Dans une société de plus en plus libertine, où les termes d’échangisme et de lutinage émergent, certains se demandent si la monogamie est naturelle ou si elle n’est pas une construction culturelle.

Un article de Sciences Humaines a choisi d’étudier le comportement animal pour en savoir davantage. Dans la grande majorité, le modèle est la polygynie: un mâle pour plusieurs femelles. La raison invoquée est que les mâles peuvent féconder plusieurs femelles, puisqu’un seul spermatozoïde suffit à féconder un ovule, alors que ces dernières n’ont besoin que d’un mâle pour se reproduire. C’est le modèle le plus répandu et qui paraît être le plus naturel.

Les espèces monogames, comme 95% des oiseaux, le sont par contrainte environnementale ou anatomique. Ainsi, les oiseaux mâles sont obligés de couver les oeufs lorsque la femelle quitte le nid pour se nourrir, au risque de les perdre. Il est donc difficile pour eux d’avoir plusieurs concubines! Un territoire trop étendu est également un frein dans la mesure où le mâle ne peut protéger toutes ses femelles et leurs progénitures. Cependant, il est important de distinguer monogamie sociale et monogamie sexuelle: beaucoup sont les mâles qui prennent soin de petits qui ne sont pas les leurs…

Seul l’hippocampe fait figure d’exception. La femelle place les oeufs fécondés dans le ventre du mâle qui se charge de l’incubation et ils seront fidèles l’un à l’autre toute leur vie: la femelle n’engrossera pas d’autre mâle et le mâle n’acceptera pas d’autres oeufs. Par ailleurs, ils multiplient les rituels et cérémonies d’attachement et s’excitent s’ils s’éloignent de plus de cinquante centimètres l’un de l’autre. Bel exemple d’amour indéfectible!

Le questionnement sur la monogamie humaine n’est pas nouveau mais son but n’a pas toujours été le même:

Au xixe siècle, Rémy de Gourmont doutait de trouver une espèce animale se conformant à la monogamie idéale, pour justifier la monogamie des humains : « Il n’y a d’animaux monogames que ceux faisant une seule fois l’amour dans leur vie. (…) Il y a des monogamies de fait ; il n’y en a pas de nécessaires, dès que l’existence de l’animal est assez longue pour lui permettre de se reproduire plusieurs fois », n’hésitait pas à affirmer l’écrivain. La question de la monogamie chez les animaux est tangible dès le siècle des Lumières. Il s’agit de justifier par la « nature » le modèle de conjugalité des humains imposé jusqu’ici par l’Église. Au xviiie siècle, le naturaliste Buffon vantait les mérites de l’union monogame chez les oiseaux en qui il reconnaissait « plus de tendresse, plus d’attachement, plus de morale en amour » que chez la majorité des quadrupèdes.

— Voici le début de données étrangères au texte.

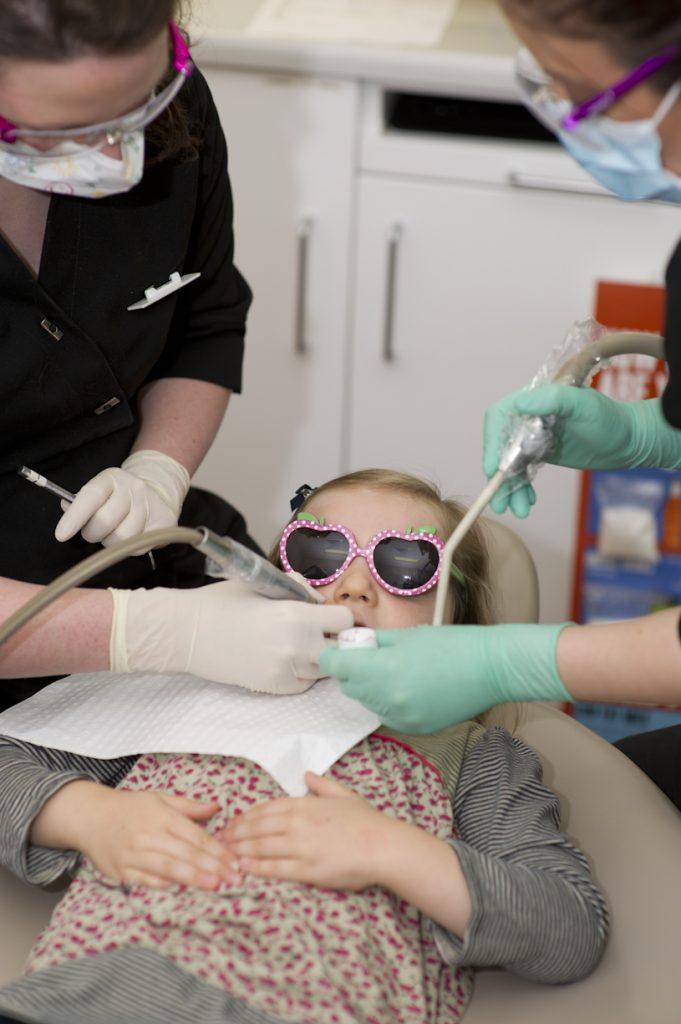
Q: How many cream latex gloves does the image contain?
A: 2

Selon moi, il s’agit de corroborer ou non une cause. Longtemps, la monogamie était économique: le père devait pouvoir léguer son héritage à ses propres enfants et non à des bâtards. On peut aussi parler de monogamie morale: moins on se disperse dans les désirs sexuels, plus on se concentre sur l’Eglise et ses préceptes.

Car n’oublions pas que le désir est la principale raison qui distingue notre activité sexuelle de celle des animaux. Nous sommes les seuls à avoir des relations sexuelles pour le plaisir et non seulement pour la fonction reproductive. [Edit: plus de détails en commentaire] L’évolution de notre système nerveux nous a conduit à une multitude de conduites et d’états mentaux. L’article conclut en ces termes:

L’identité sexuelle de l’Homme se construit dans un référentiel culturel et économique.[…] La question de savoir si l’espèce humaine est monogame ou polygyne ne se pose ainsi pas en des termes naturalistes.

Et on le voit simplement en observant nos différentes cultures, loin d’être toutes monogames. En tant qu’êtres humains, nous avons le choix de notre partenaire et de notre vie de couple, l’article va jusqu’à employer le terme de « monogamie sérielle », évoquant la succession de relations monogames dans une vie.